Data for analysis =
------

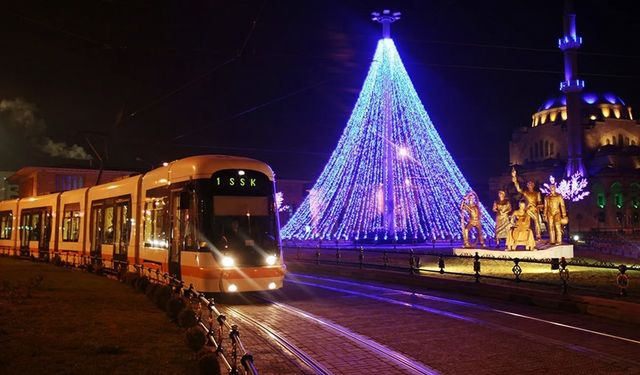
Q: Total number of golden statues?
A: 5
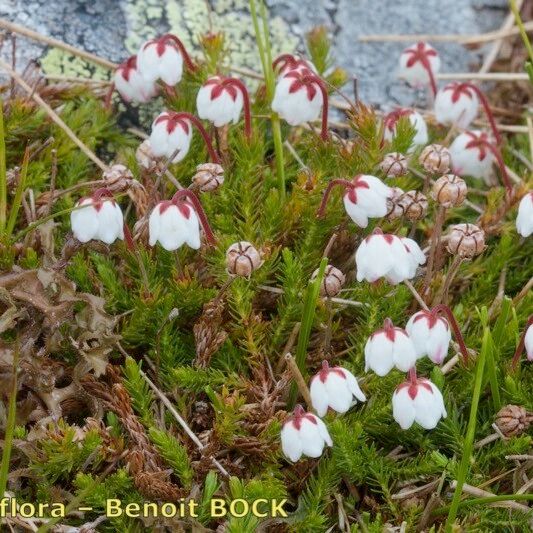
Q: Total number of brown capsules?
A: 12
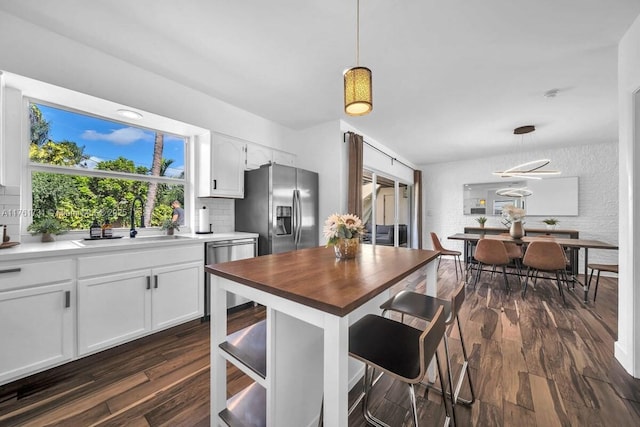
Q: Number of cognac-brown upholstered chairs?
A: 6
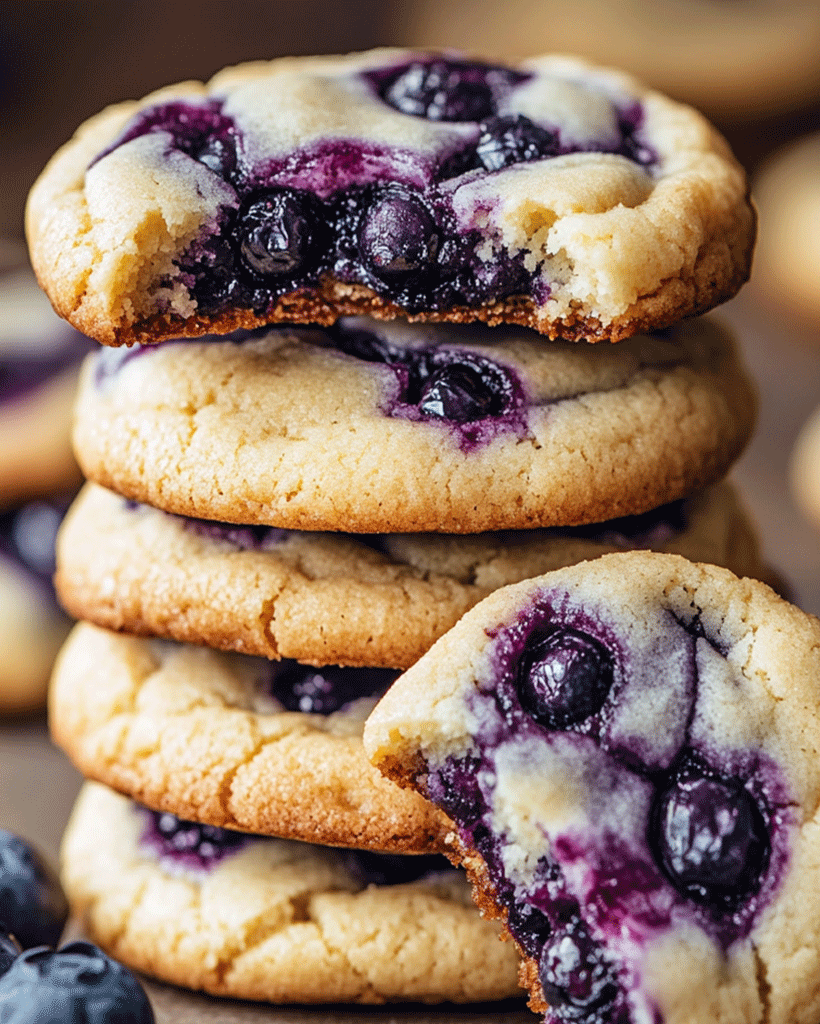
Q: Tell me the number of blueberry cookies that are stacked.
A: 5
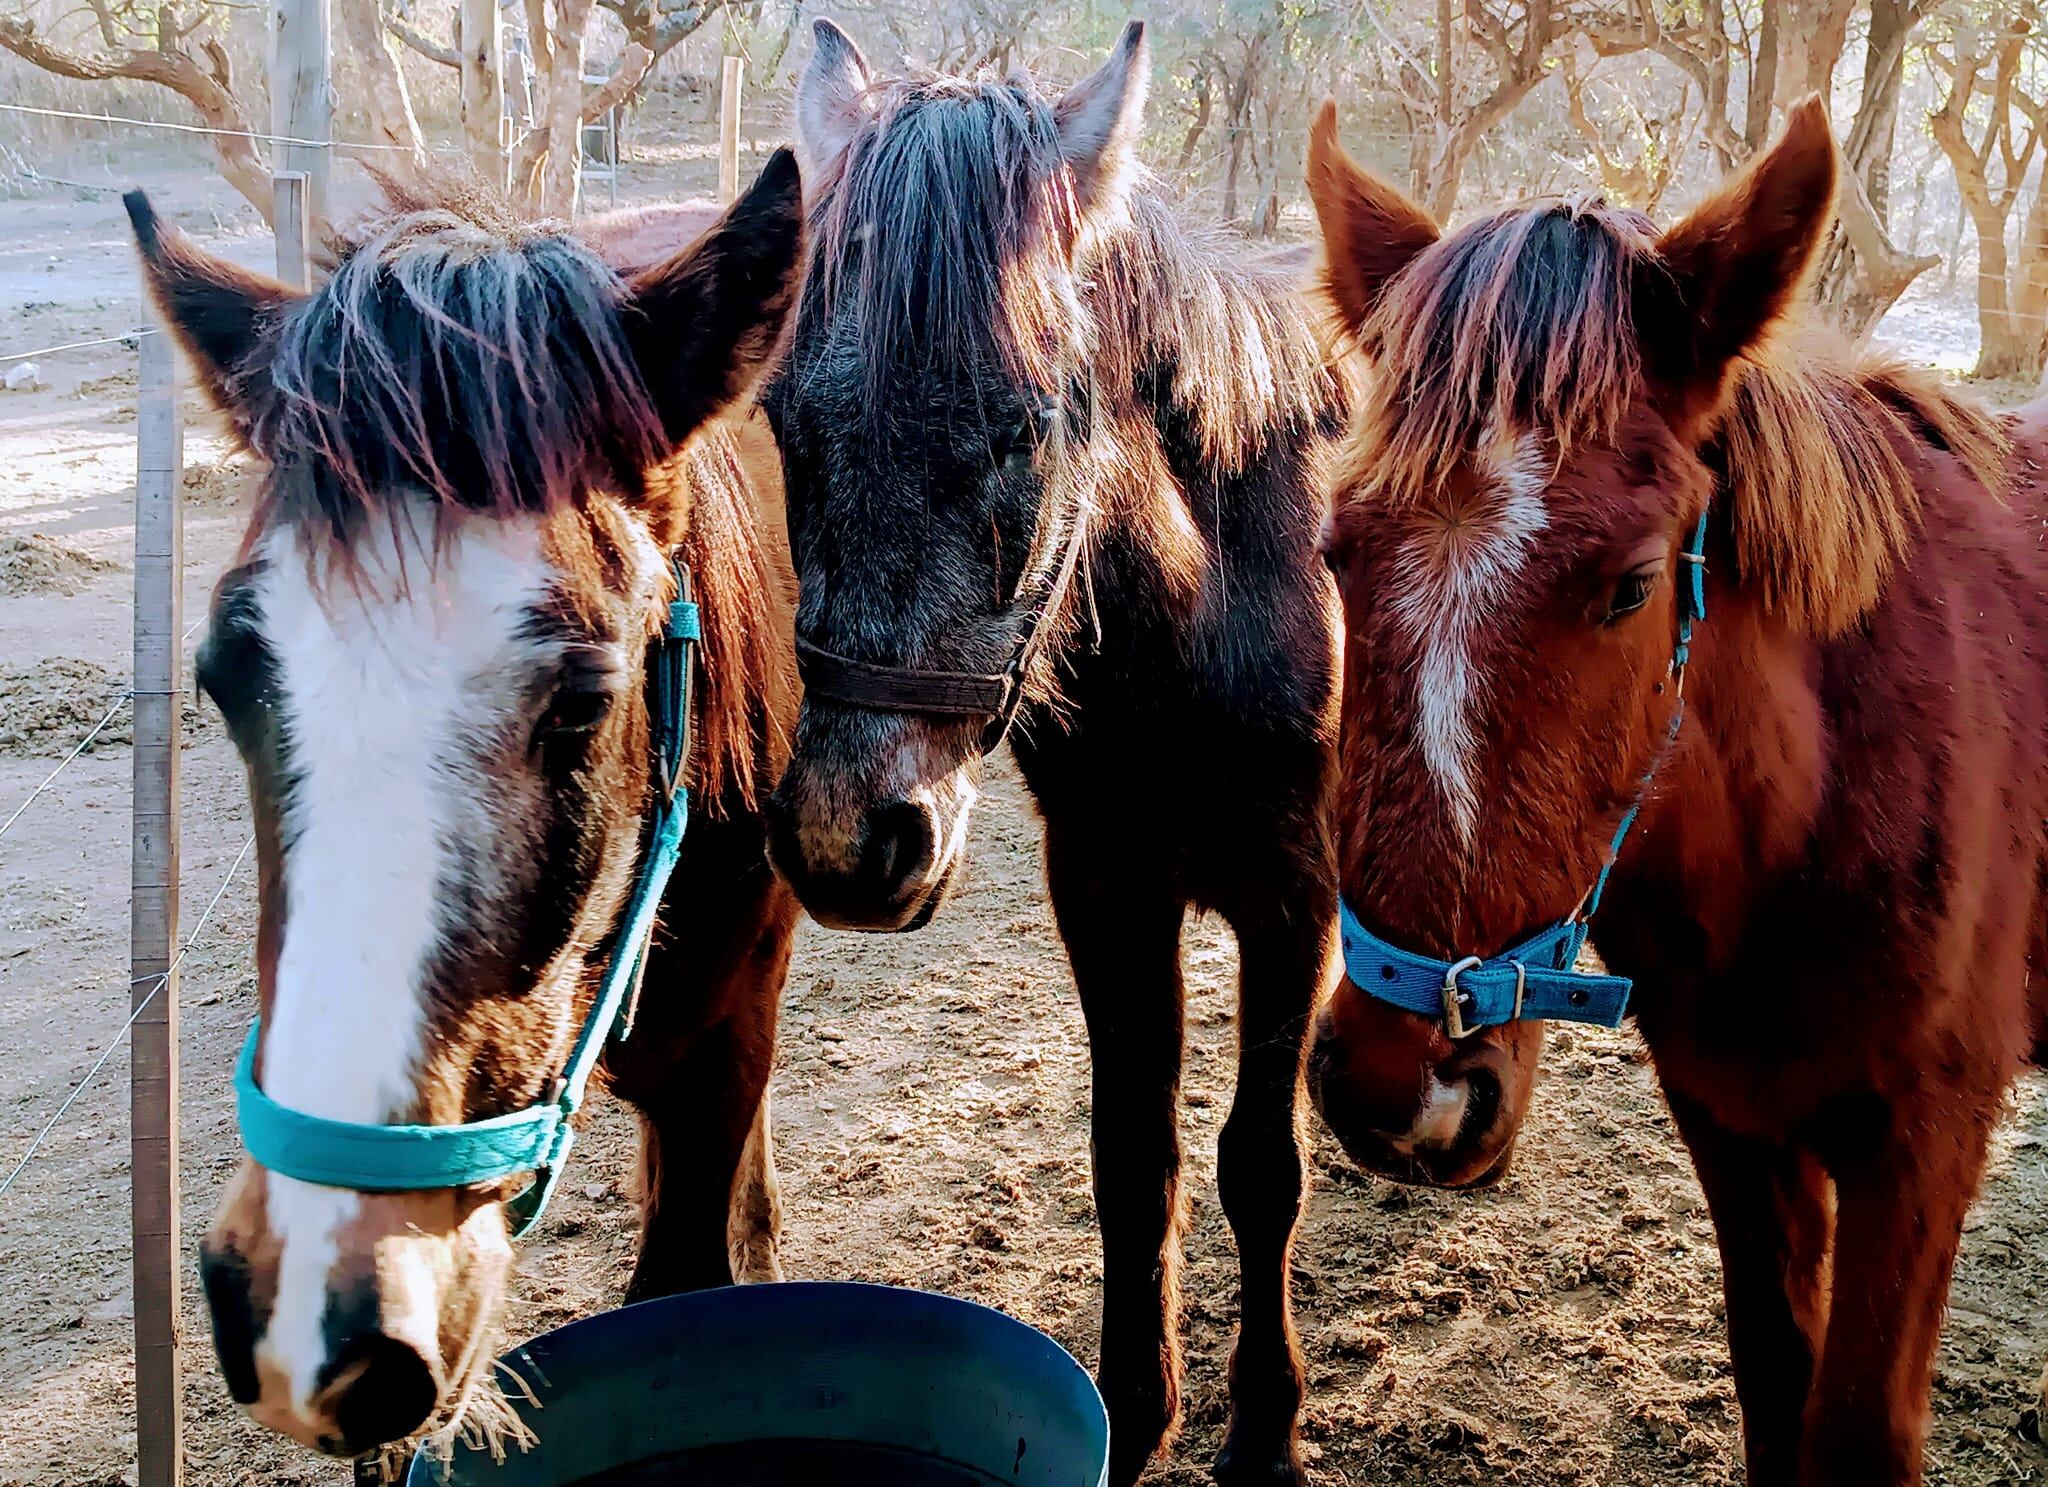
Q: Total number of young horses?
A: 3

------

Gather all lines from the records above in which "Total" appears.

Answer box =
Q: Total number of golden statues?
Q: Total number of brown capsules?
Q: Total number of young horses?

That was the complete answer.